Data extracted from a collection
• • • •
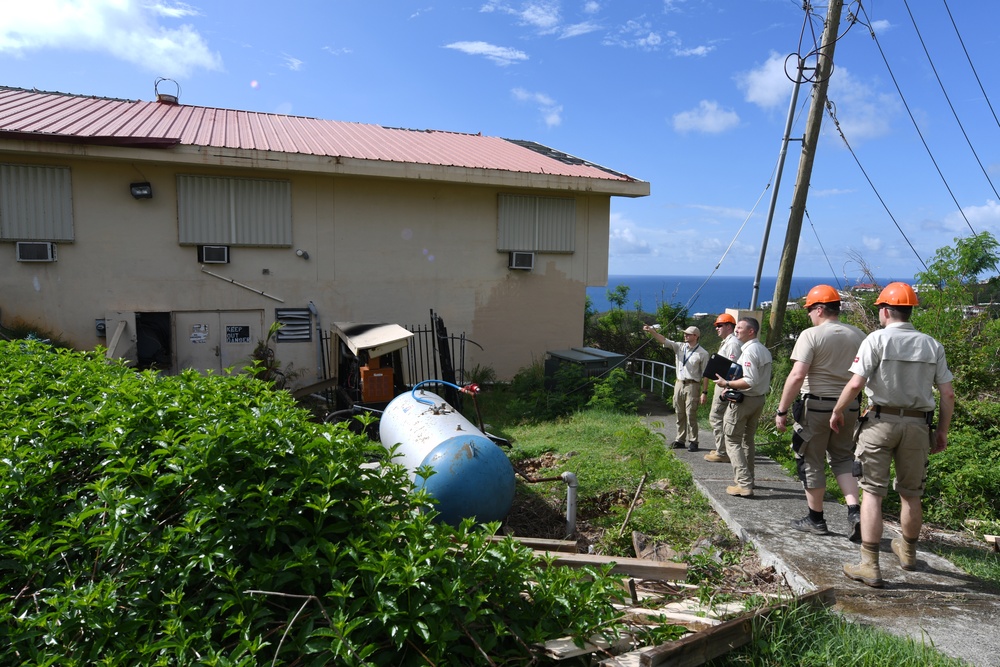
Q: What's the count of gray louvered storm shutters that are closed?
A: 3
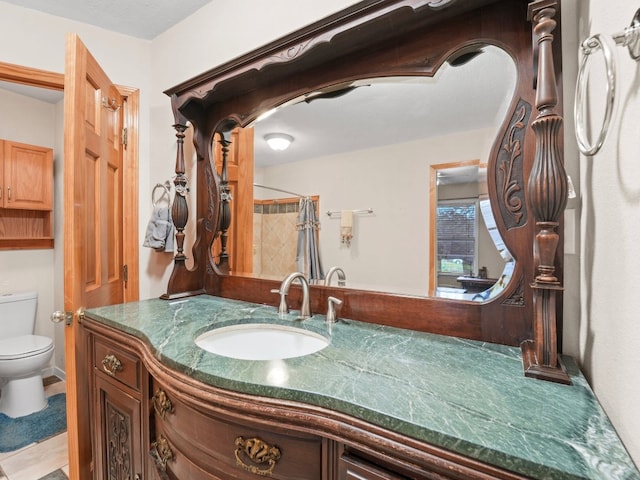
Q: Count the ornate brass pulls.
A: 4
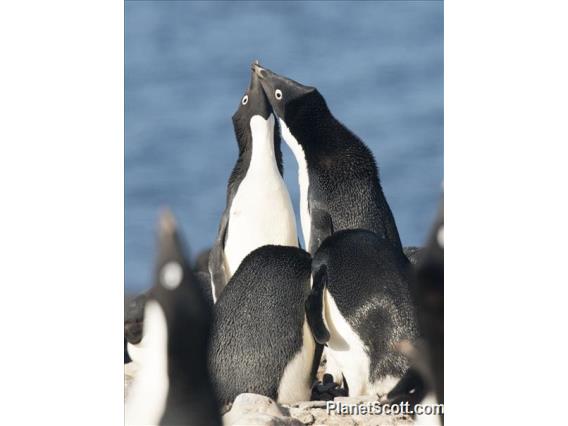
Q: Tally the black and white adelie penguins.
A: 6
• • • •
> PROMPT: Repeat the data above exactly, leaving out any pictures it holds.

> THE ANSWER:
Q: What's the count of gray louvered storm shutters that are closed?
A: 3
Q: Count the ornate brass pulls.
A: 4
Q: Tally the black and white adelie penguins.
A: 6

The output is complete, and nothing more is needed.